- _Your assignment_
Your answer should repeat exactly the lines from the one holding "Q: How many thin" through the end of the data, and it should contain no pictures.

[[ Records shown, beginning ]]

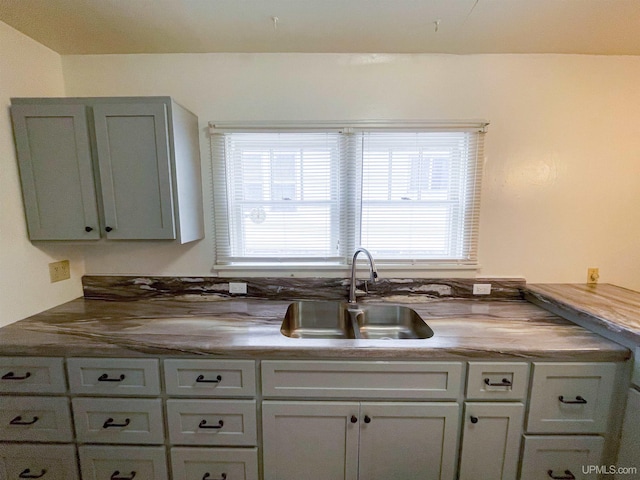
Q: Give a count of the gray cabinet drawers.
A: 12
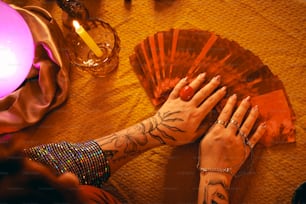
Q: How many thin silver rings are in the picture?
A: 4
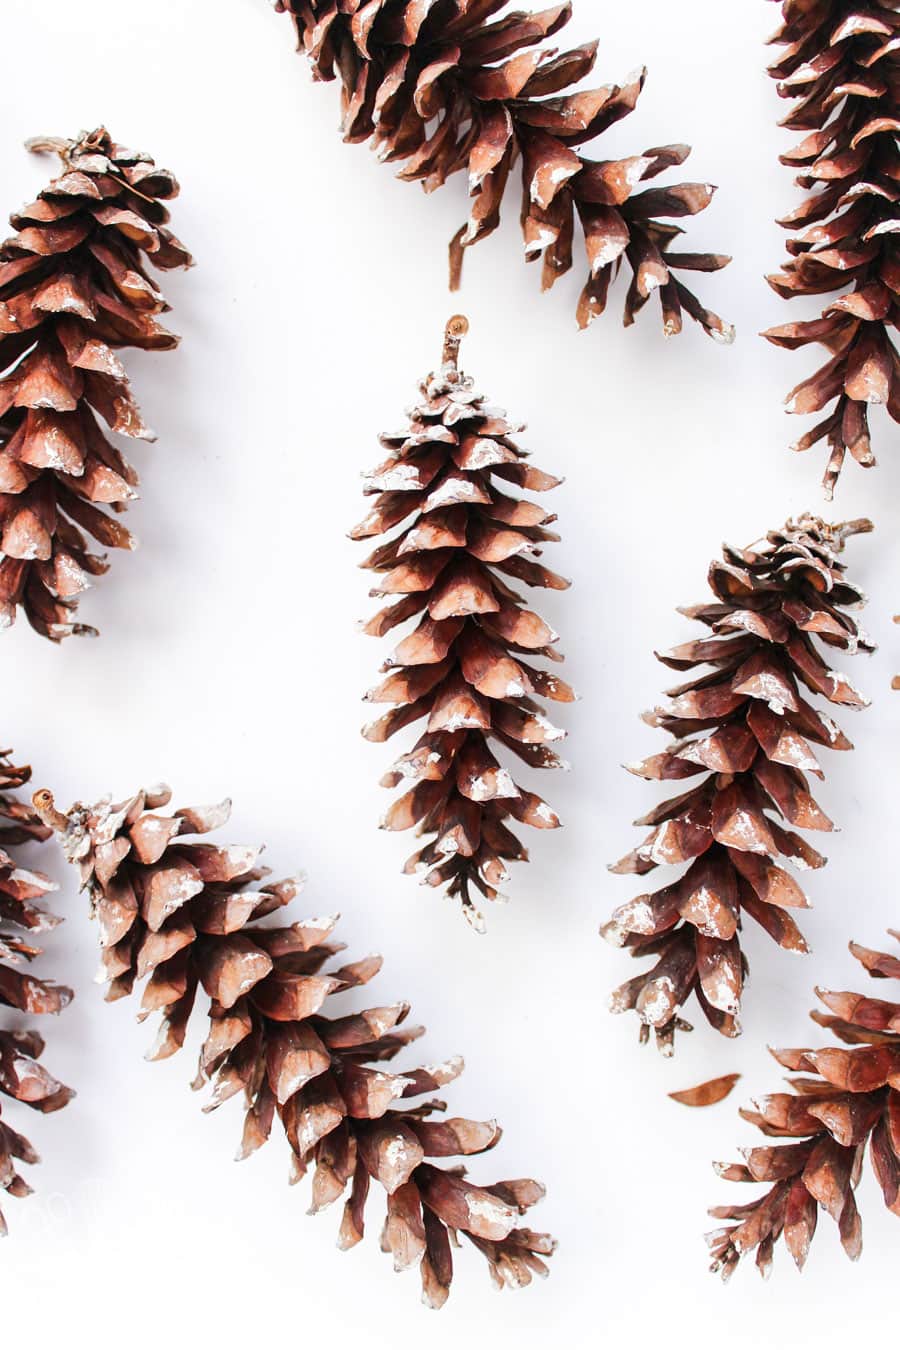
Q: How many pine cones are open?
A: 8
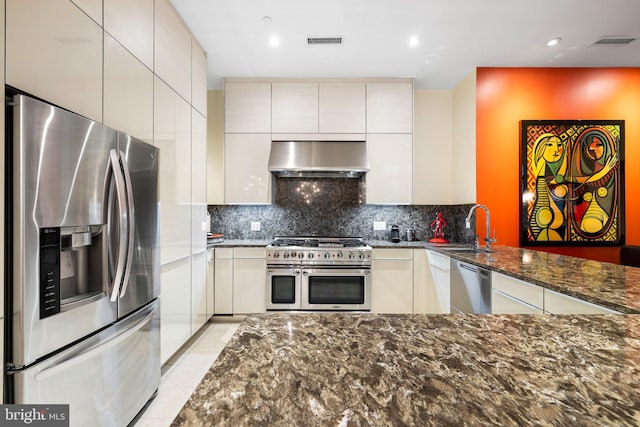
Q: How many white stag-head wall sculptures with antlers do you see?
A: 0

[[ Records shown, end ]]

- _Finished task_
Q: How many thin silver rings are in the picture?
A: 4
Q: How many pine cones are open?
A: 8
Q: How many white stag-head wall sculptures with antlers do you see?
A: 0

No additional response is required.